- [PROBLEM DETAILS] Among the entries below, how many lines hold "gray"? Reply with the number only.

- [TASK MATERIAL]
▼▼▼

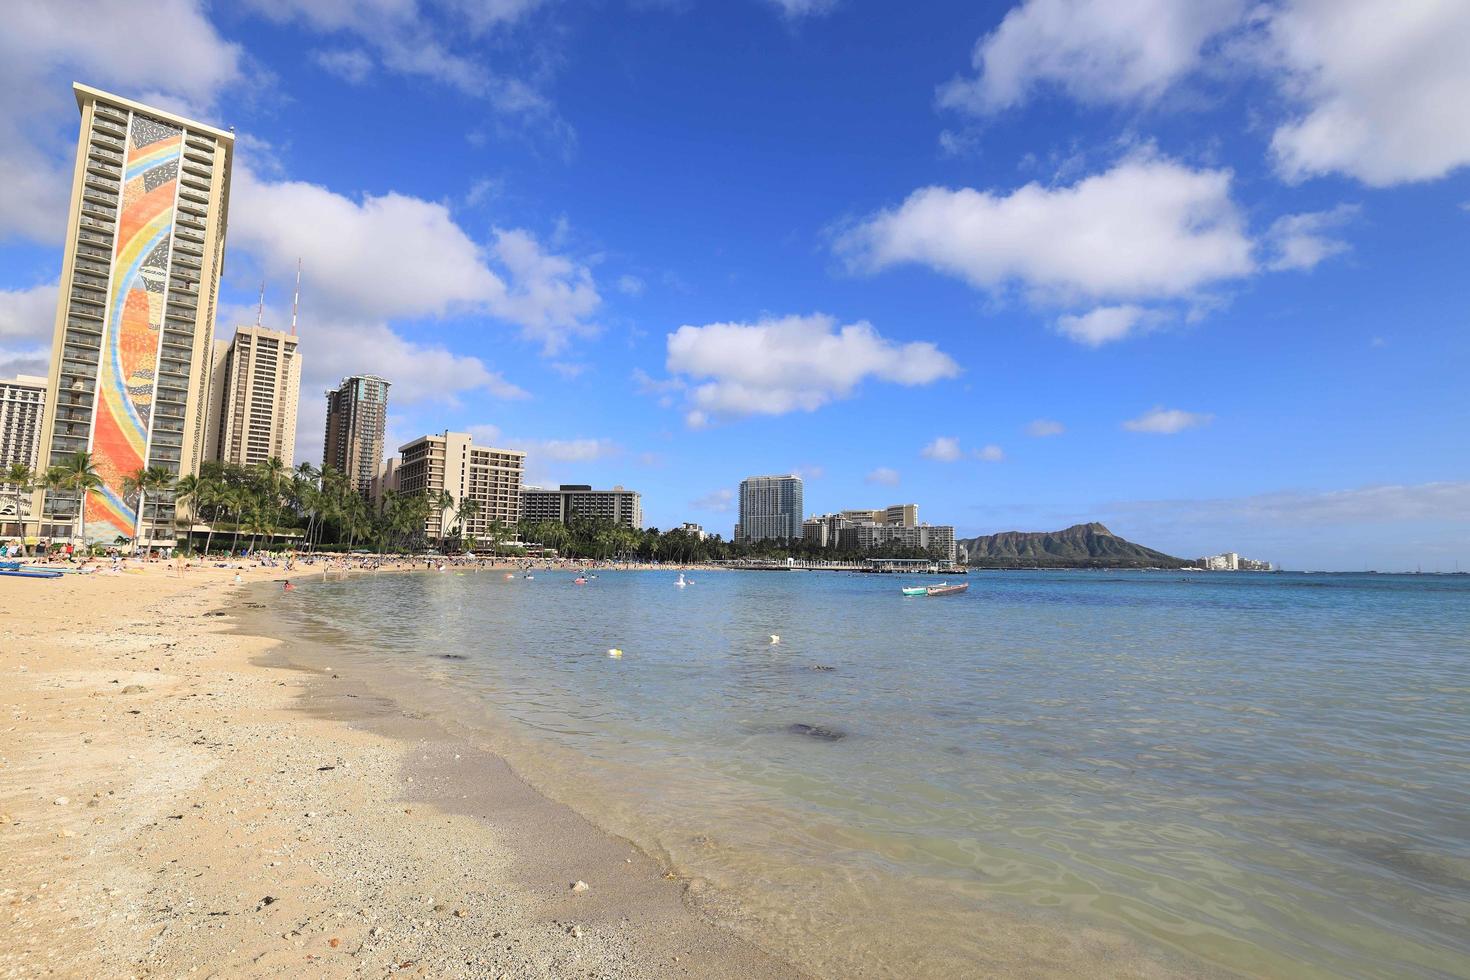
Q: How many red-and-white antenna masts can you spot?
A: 2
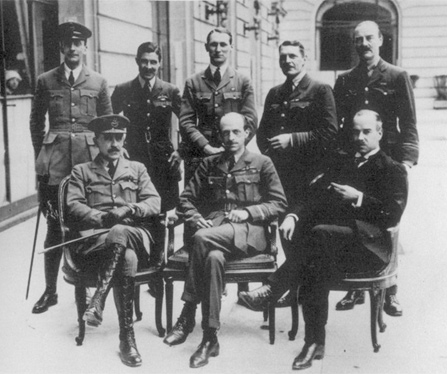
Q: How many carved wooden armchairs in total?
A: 3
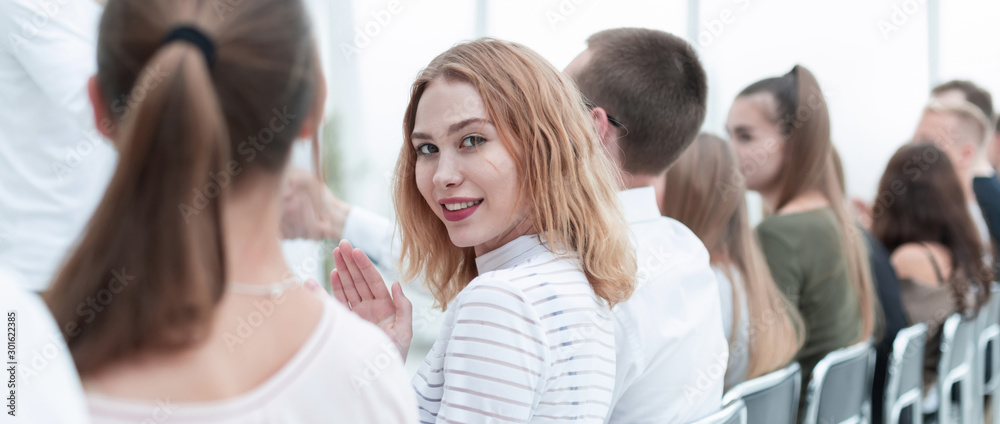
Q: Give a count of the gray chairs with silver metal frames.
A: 6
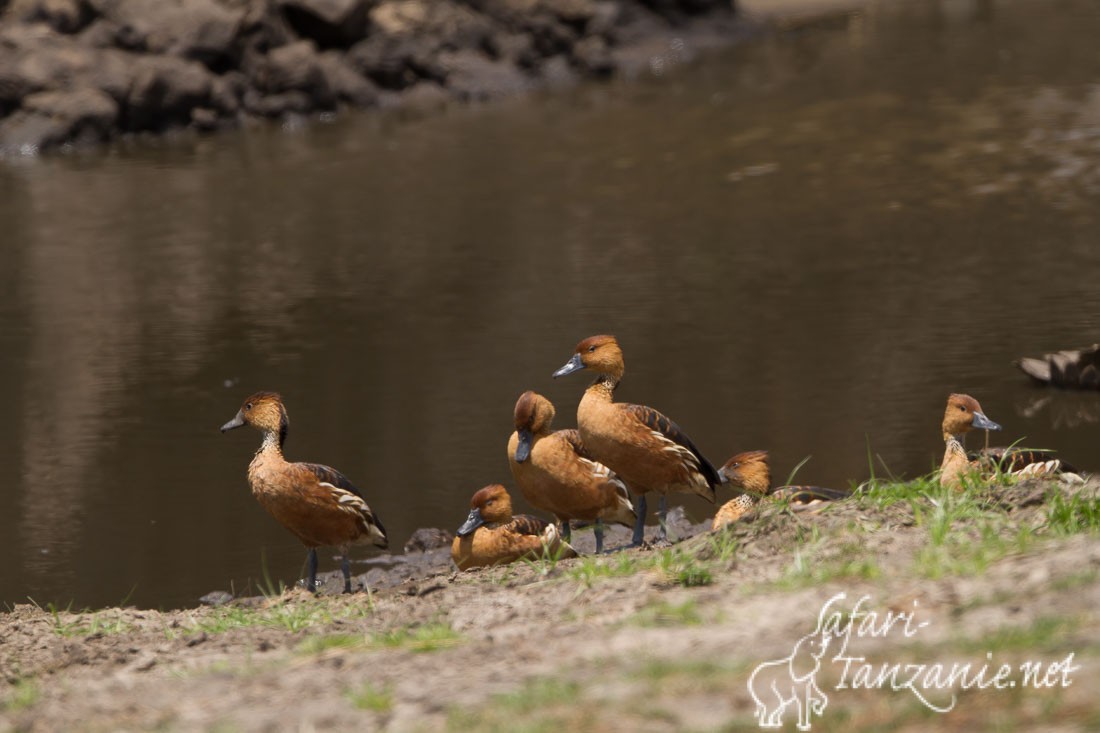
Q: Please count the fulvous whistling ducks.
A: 6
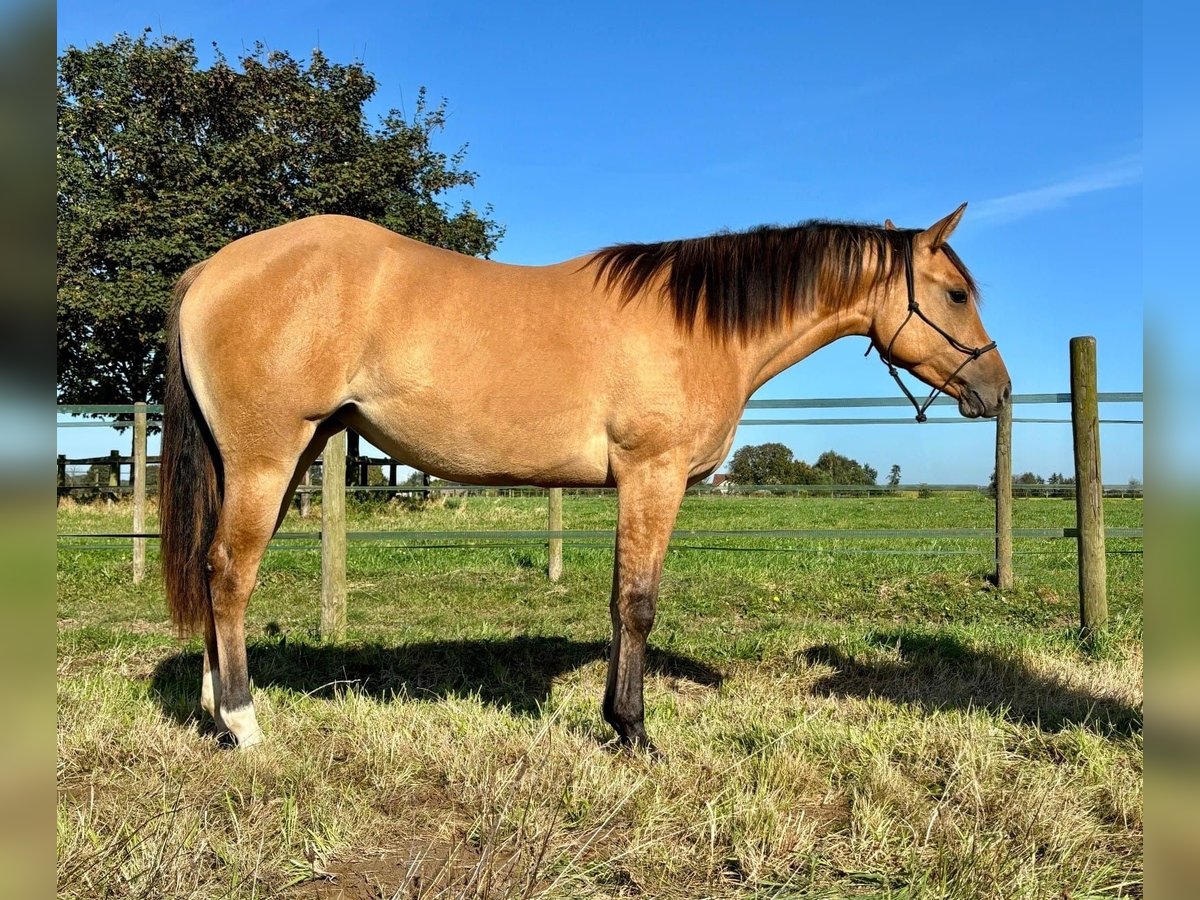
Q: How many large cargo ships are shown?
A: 0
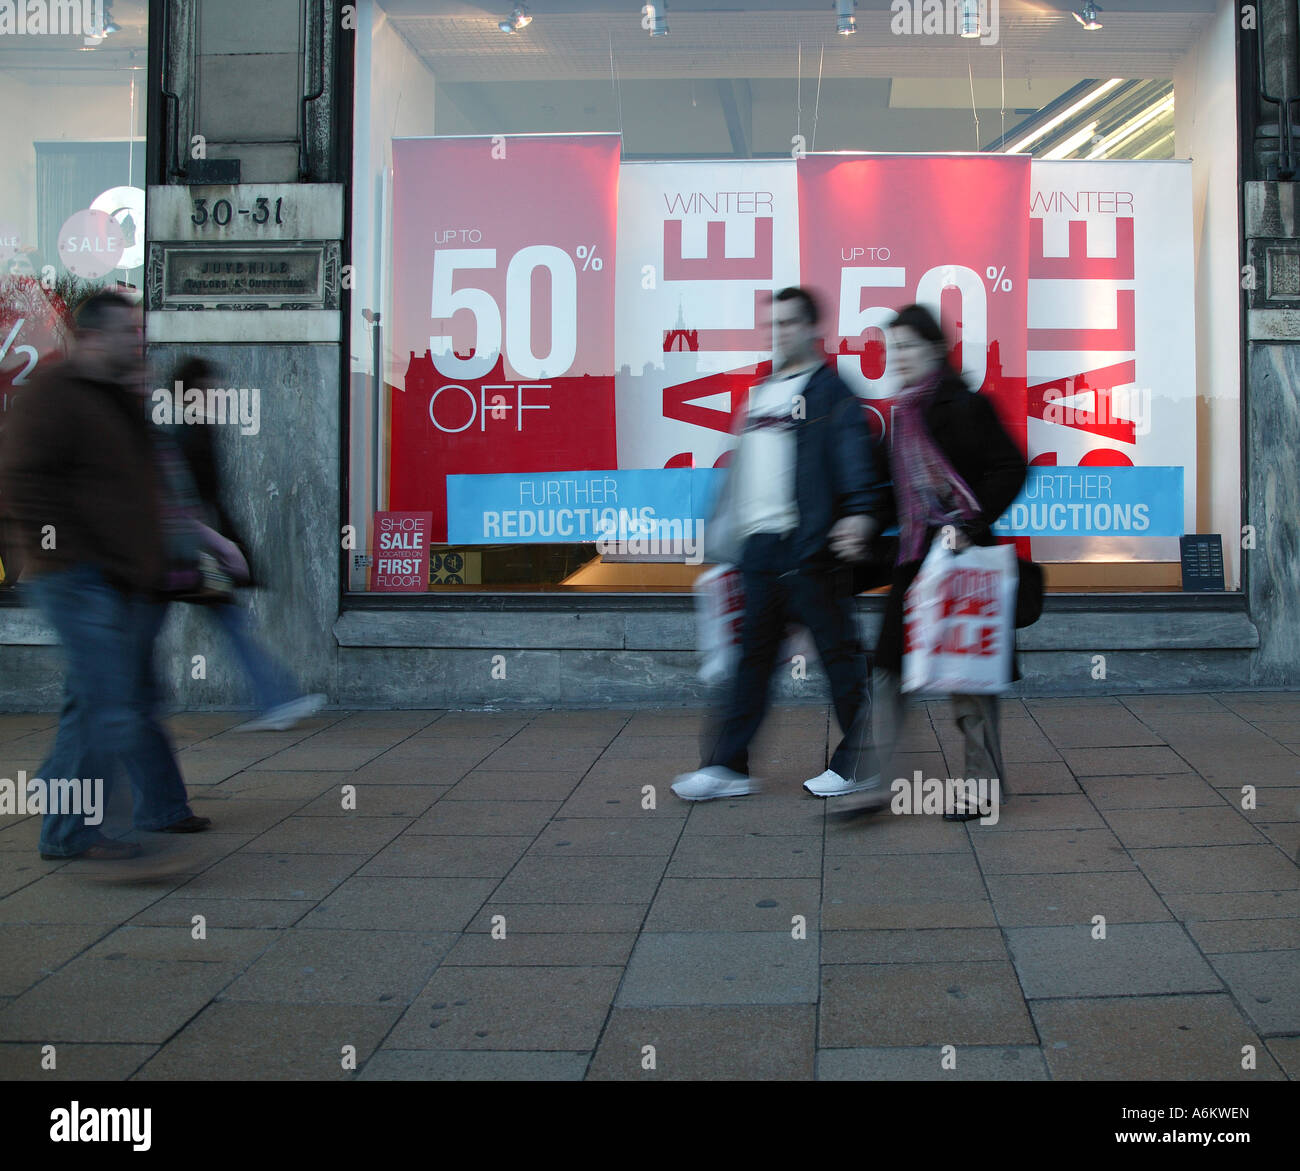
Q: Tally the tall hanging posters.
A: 4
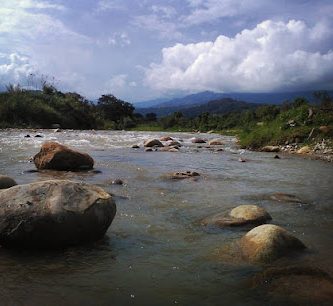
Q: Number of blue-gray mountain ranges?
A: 1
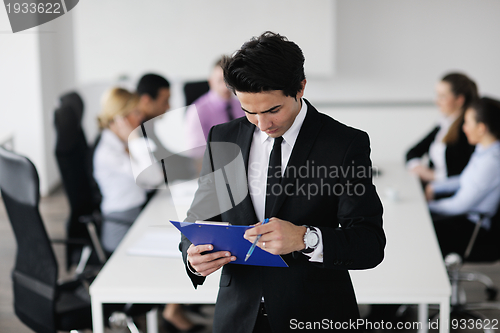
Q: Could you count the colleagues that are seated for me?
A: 5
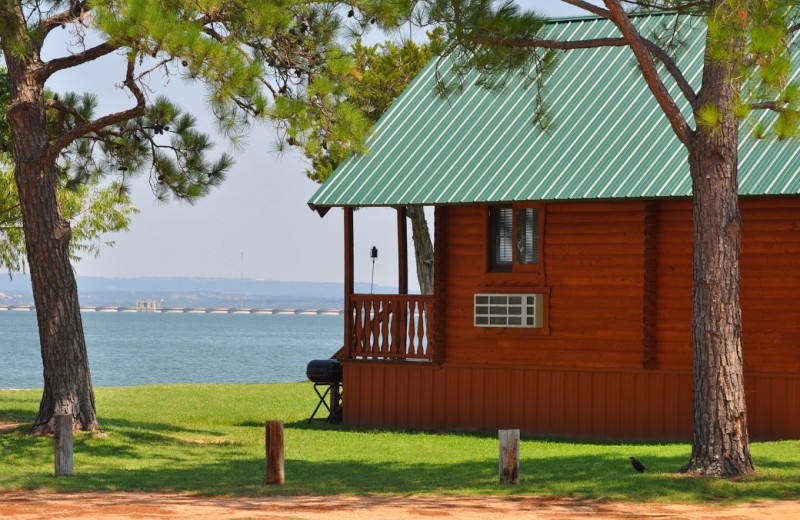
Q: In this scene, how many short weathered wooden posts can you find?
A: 3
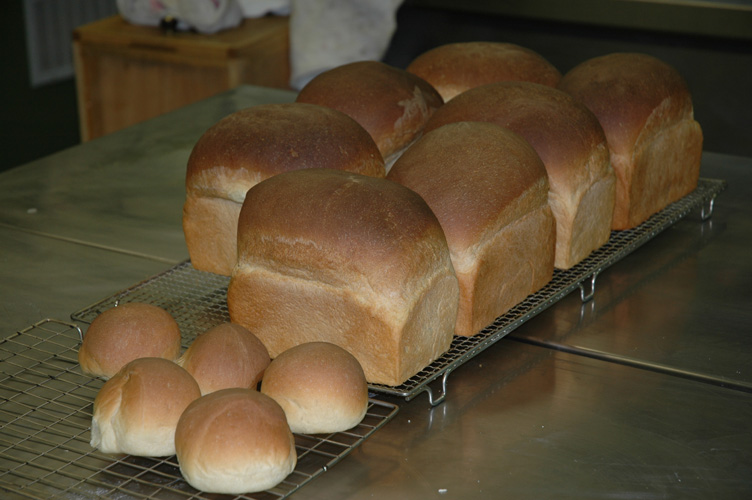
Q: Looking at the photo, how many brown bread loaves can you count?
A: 7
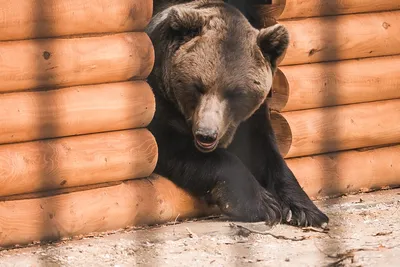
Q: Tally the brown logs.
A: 10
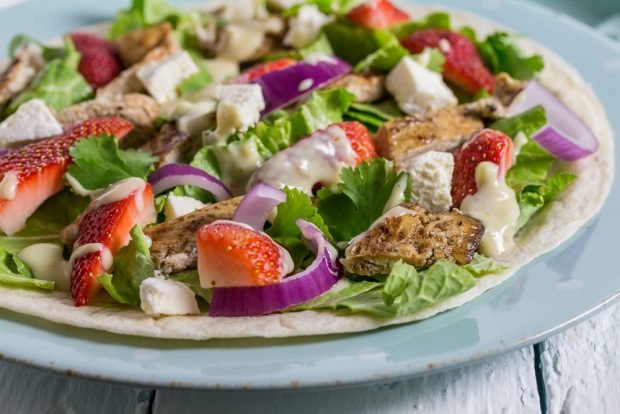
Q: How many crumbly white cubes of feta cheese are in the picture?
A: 8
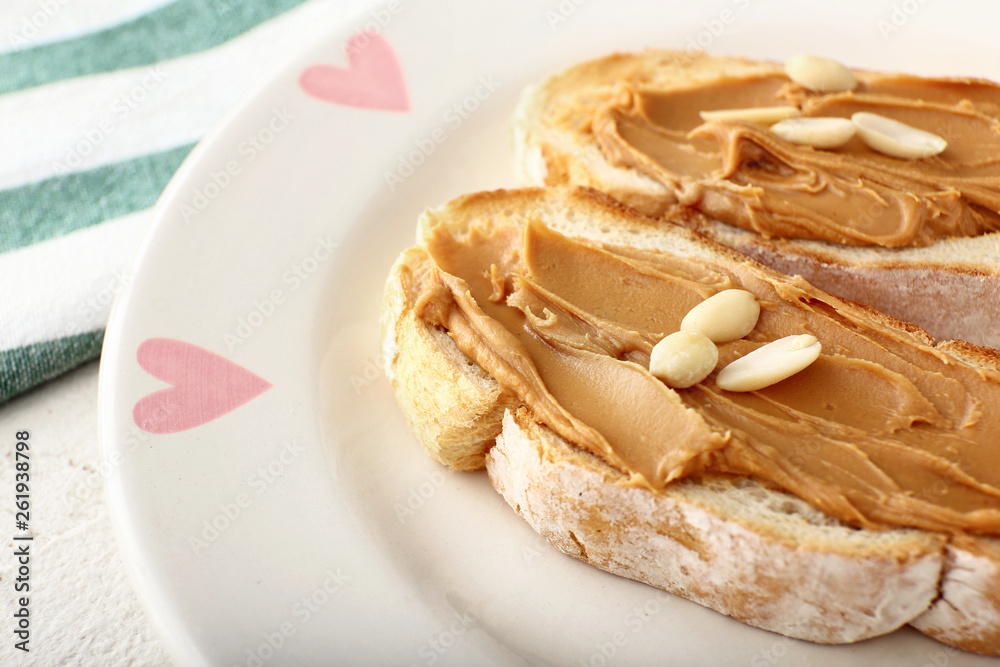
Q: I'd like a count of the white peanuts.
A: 7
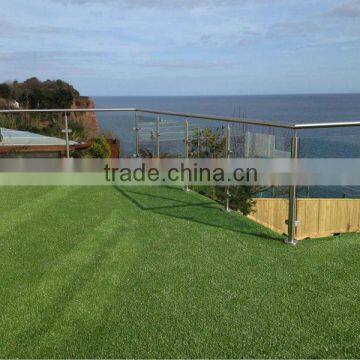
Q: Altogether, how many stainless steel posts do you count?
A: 6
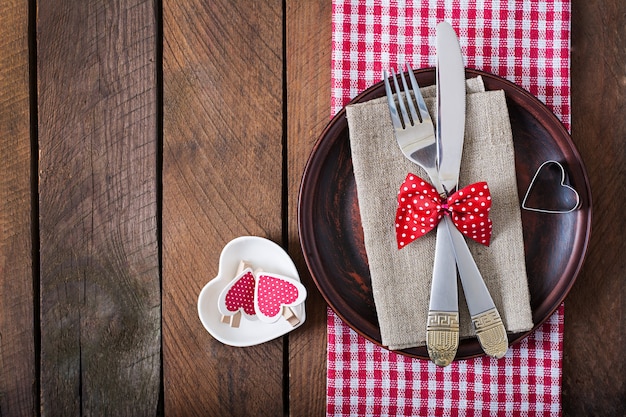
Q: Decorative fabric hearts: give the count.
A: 2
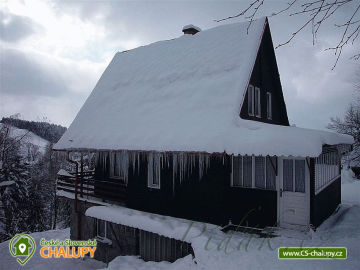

▲▲▲

- [SOLUTION] 2